Archive for September, 2016

This is the second part to “No Honor Among Thieves.” Why write these serials? Mainbly its a way to motivate myself, to get me to write something every week. And, the thought goes, if I manage to write enough words, I can maybe pull this together into something I can publish as a piece. Anyway, you don’t care about all that at all, but rather (hopefully) the actual story. As always, feel free to like, share, and comment. Criticism (of the constructive kind) is always welcome.


(Yes, I had more thoughts on NaNoWriMo. This list is related to the post below.)

  1. Do your research now. If you’re having to spend time looking things up while you are writing, you are wasting precious, precious writing time.
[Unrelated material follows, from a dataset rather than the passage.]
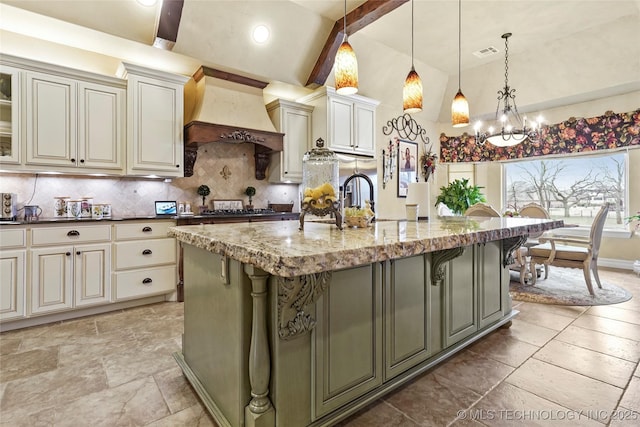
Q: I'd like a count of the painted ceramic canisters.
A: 5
  2. Be excited about what you want to write. If you hate everything about your story, what makes you think readers are going to like it any more than you do? Related: what do you not see enough of in fiction that you would like to see? Now is your chance even if the only one that ever sees (or hears) the final product is your cat. Or dog. You get the idea.
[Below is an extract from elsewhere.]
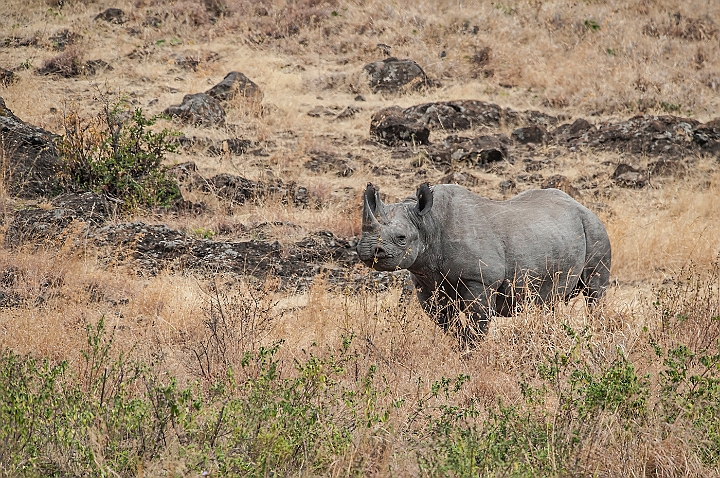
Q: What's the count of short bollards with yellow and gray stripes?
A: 0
  3. Related to number one: organize your research. Index cards, word doc files, scrivener notes, post-it notes, pencil scribbles on bar napkins. It doesn’t matter what it is, but if you can’t access your research while you are writing, it doesn’t matter how much research you did. Time spent finding your notes is time you could have been writing.
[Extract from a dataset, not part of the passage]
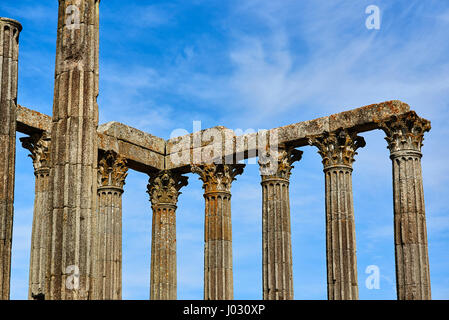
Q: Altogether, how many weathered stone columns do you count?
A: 9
  4. Speaking of time: you will never “find” enough time. You have to carve out time for yourself with a butcher blade and a chainsaw.
  5. You should know what’s going to happen in the story. I can’t stress this enough. Approaching the story as a magical mystery tour where you are writing to find out what happens is a good way to get yourself trapped by plot holes or needing to save everything with a Deus Ex Machina. Plan. Outline. You’ll thank me later.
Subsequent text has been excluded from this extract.